Elements: A Sustainable, Resource-Efficient Cyberinfrastructure for Notebook Interactive ML Training Workloads

$6M USD

Funder National Science Foundation (US)
Recipient Organization University of Virginia Main Campus
Country United States
Start Date Sep 15, 2024
End Date Aug 31, 2027
Duration 1,080 days
Number of Grantees 2
Roles Principal Investigator; Co-Principal Investigator
Data Source National Science Foundation (US)
Grant ID 2411009
Grant Description

Notebooks are general-purpose programming platforms widely used in machine learning (ML), artificial intelligence (AI), data science, and data analytics across almost every science and engineering field. Despite supporting a wide diversity of disciplines, a dominating application of production Notebook workloads is interactive ML training (IMLT). To guarantee high interactivity, modern Notebook services typically allocate and reserve GPU resources for actively running Notebook sessions.
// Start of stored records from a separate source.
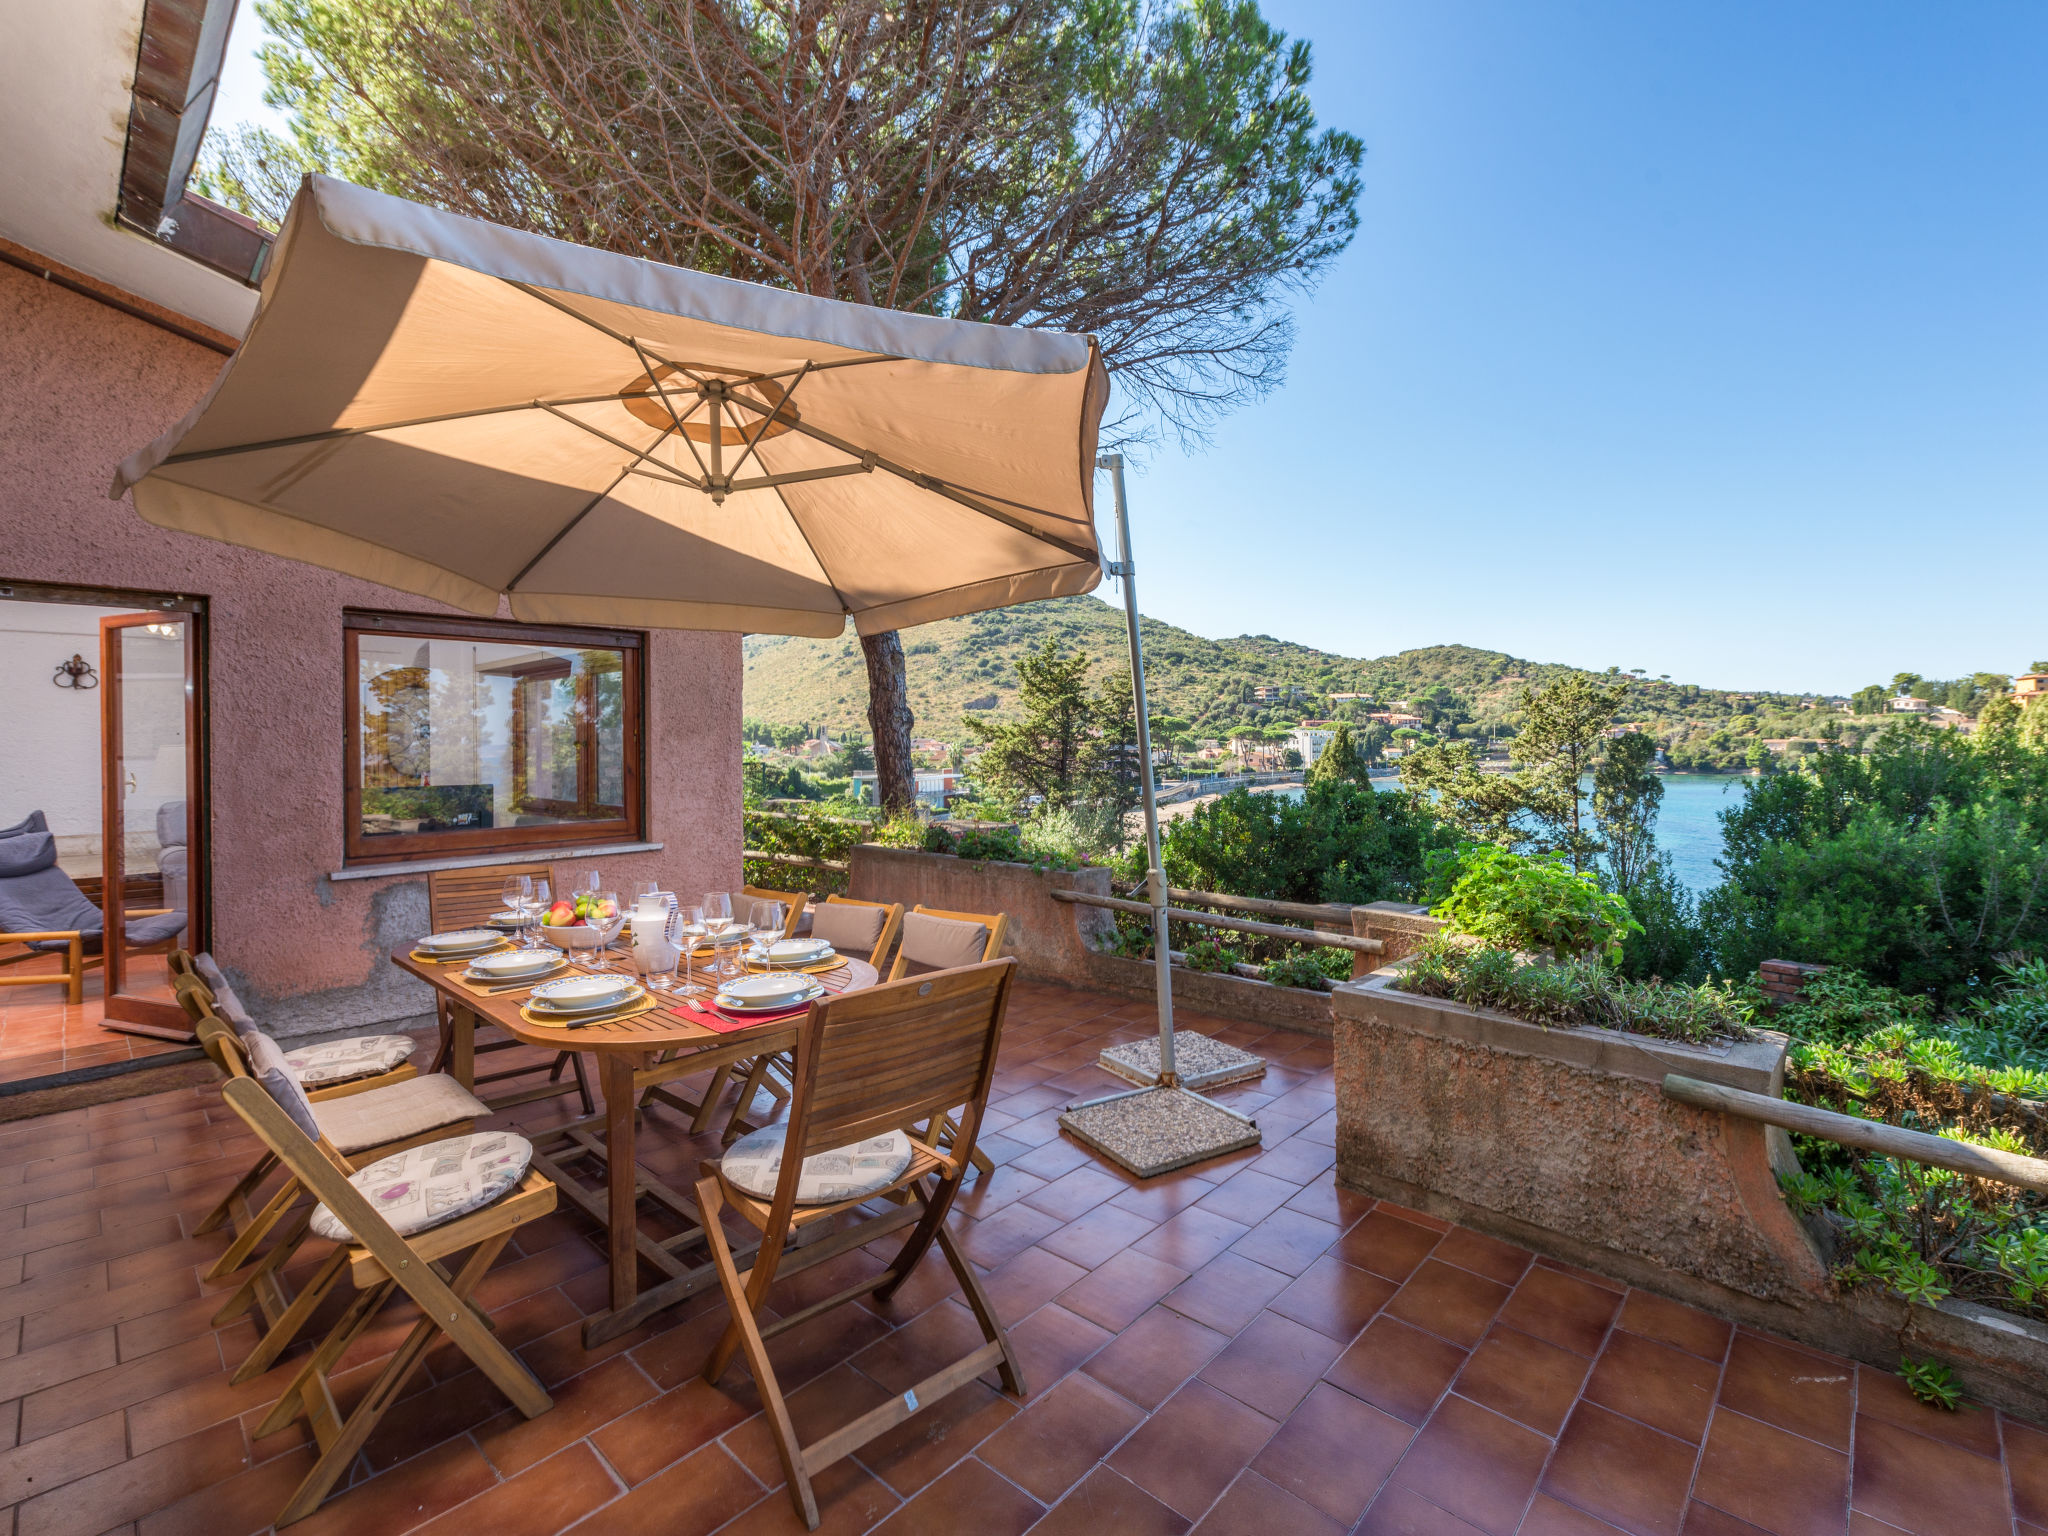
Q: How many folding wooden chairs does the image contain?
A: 8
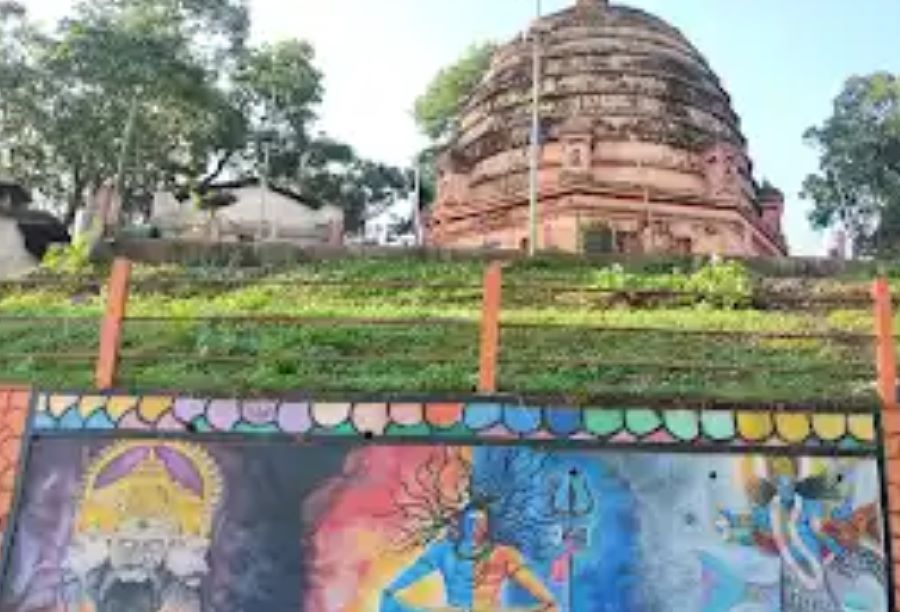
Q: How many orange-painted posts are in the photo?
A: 3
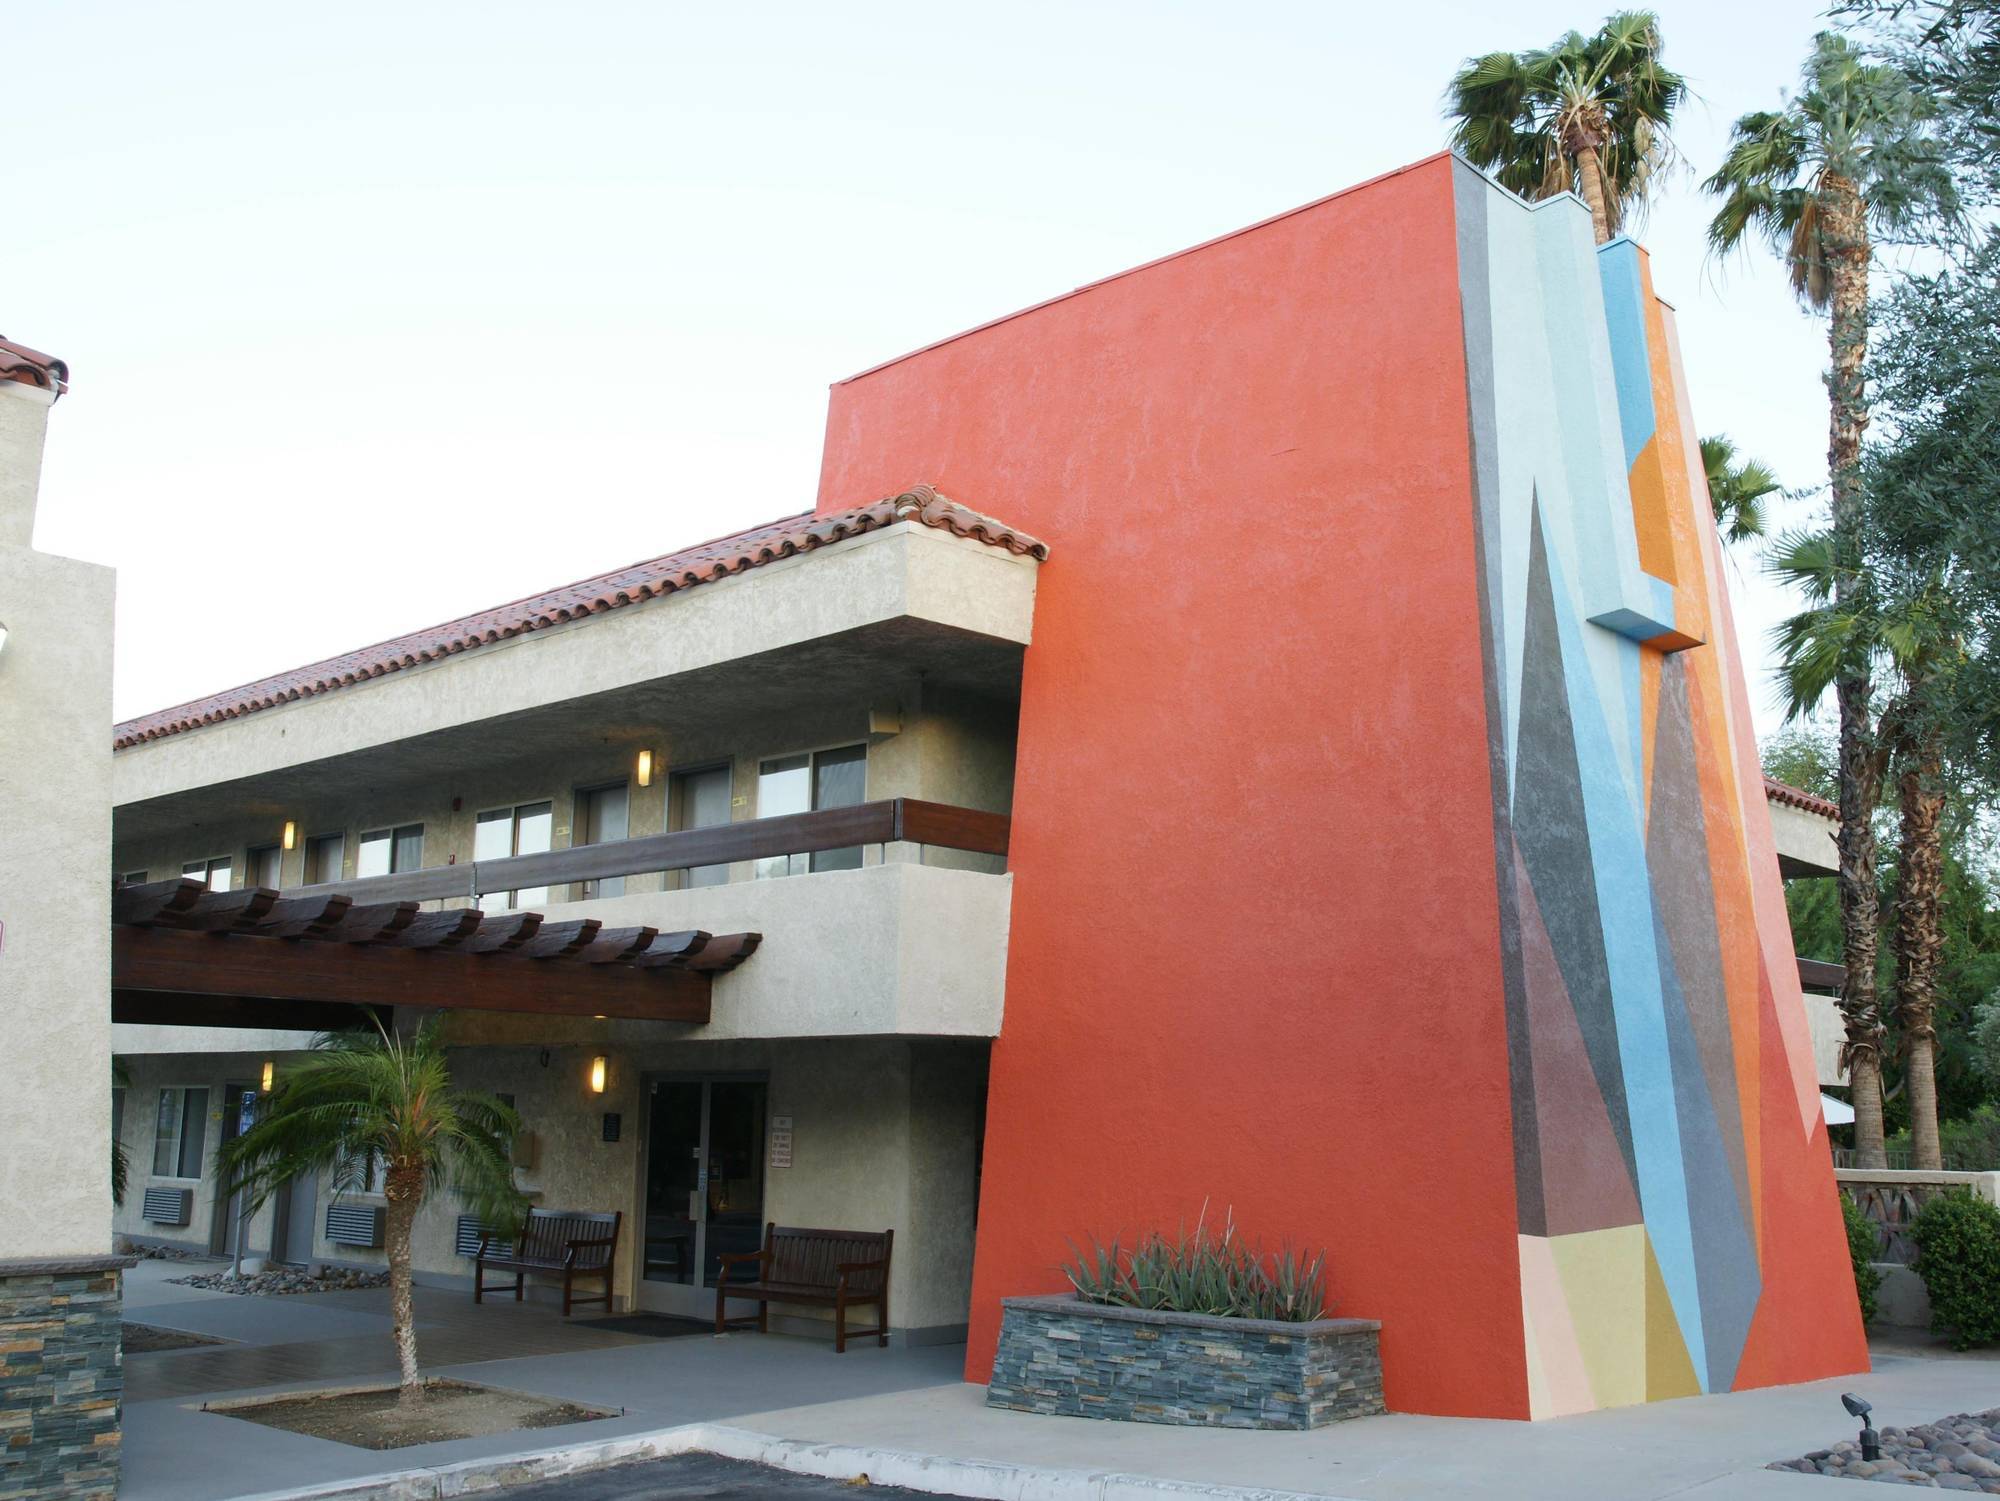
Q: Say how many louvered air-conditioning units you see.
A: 3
These Notebook sessions are long-running but characterized by intermittent and sporadic GPU usage. Consequently, during most of their lifetimes, Notebook sessions do not use the reserved GPUs, resulting in extremely low GPU utilization and prohibitively high cost. This project aims to build a new Notebook platform solution for IMLT workloads to address these issues.

The success of the project will provide an efficient and interactive Notebook platform that significantly reduces GPU resource wastage. The project will advance understanding in large-scale cluster computing systems and gain insights into achieving high carbon efficiency and sustainability of large-scale GPU computing infrastructure. The integrated educational plan will create a new, versatile, educational platform.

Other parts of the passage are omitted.